* Task brief: If you see a picture in the data below, omit it and copy the rest exactly.

※ ※ ※

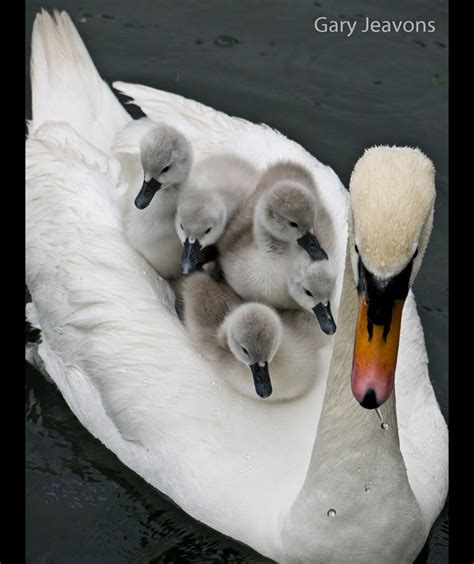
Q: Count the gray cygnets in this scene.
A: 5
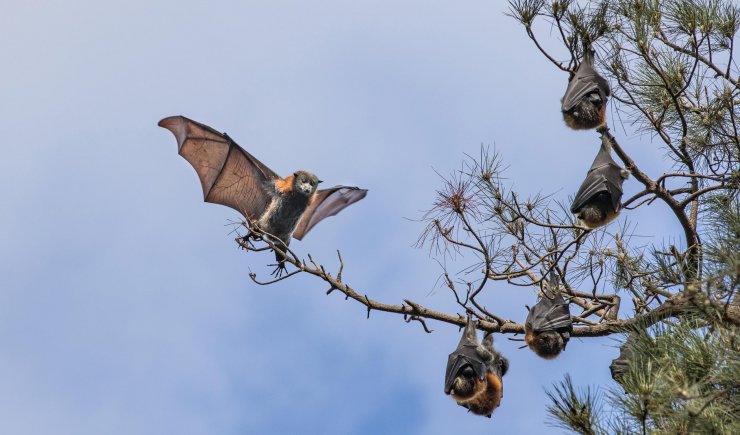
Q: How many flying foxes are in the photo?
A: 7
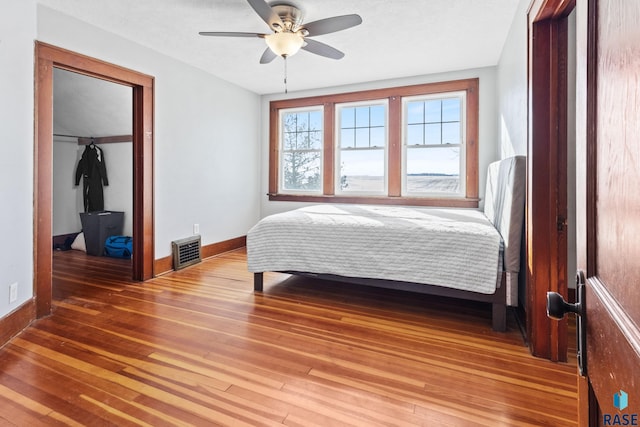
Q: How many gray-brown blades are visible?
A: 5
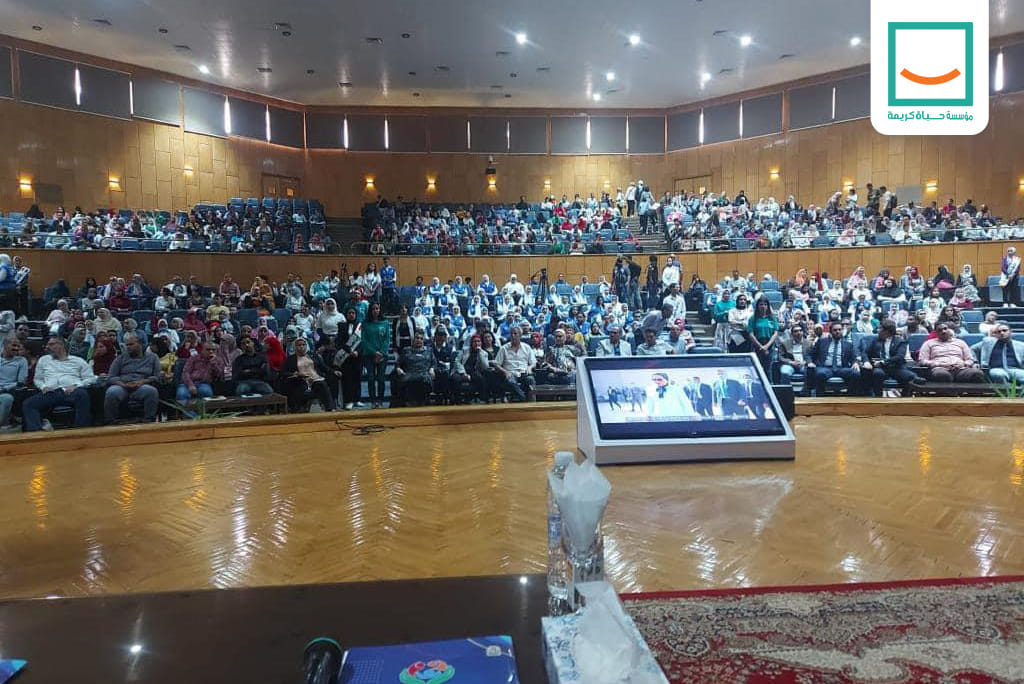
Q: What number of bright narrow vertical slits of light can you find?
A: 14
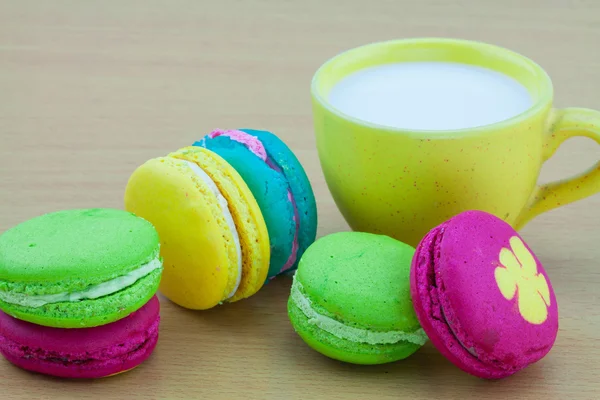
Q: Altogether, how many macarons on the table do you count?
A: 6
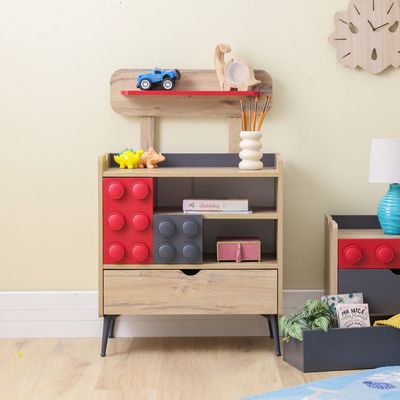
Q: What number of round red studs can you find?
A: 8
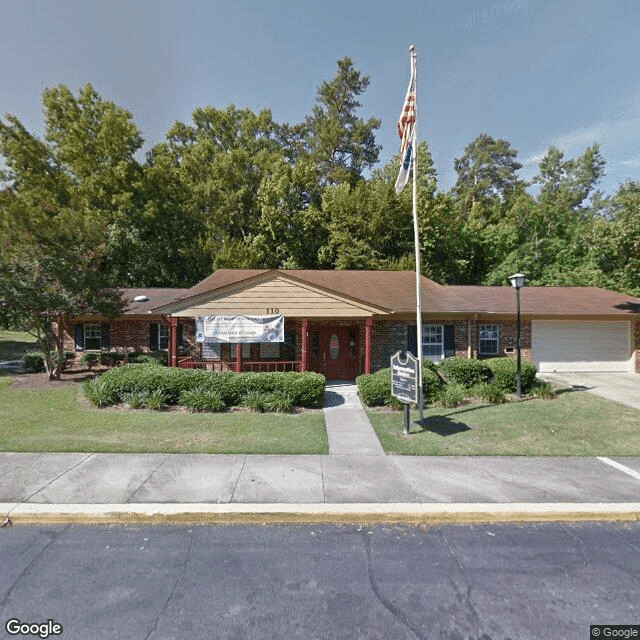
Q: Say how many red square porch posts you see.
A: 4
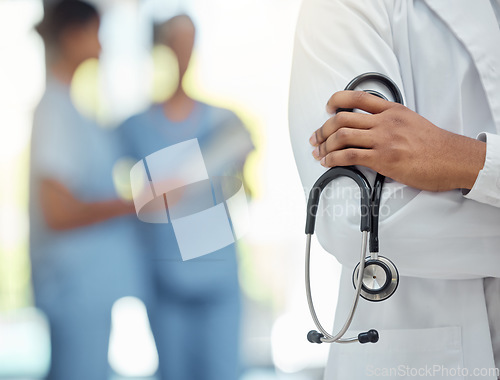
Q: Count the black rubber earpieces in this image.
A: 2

※ ※ ※

* Task response:
Q: Count the gray cygnets in this scene.
A: 5
Q: How many flying foxes are in the photo?
A: 7
Q: How many gray-brown blades are visible?
A: 5
Q: What number of bright narrow vertical slits of light can you find?
A: 14
Q: Altogether, how many macarons on the table do you count?
A: 6
Q: What number of round red studs can you find?
A: 8
Q: Say how many red square porch posts you see.
A: 4
Q: Count the black rubber earpieces in this image.
A: 2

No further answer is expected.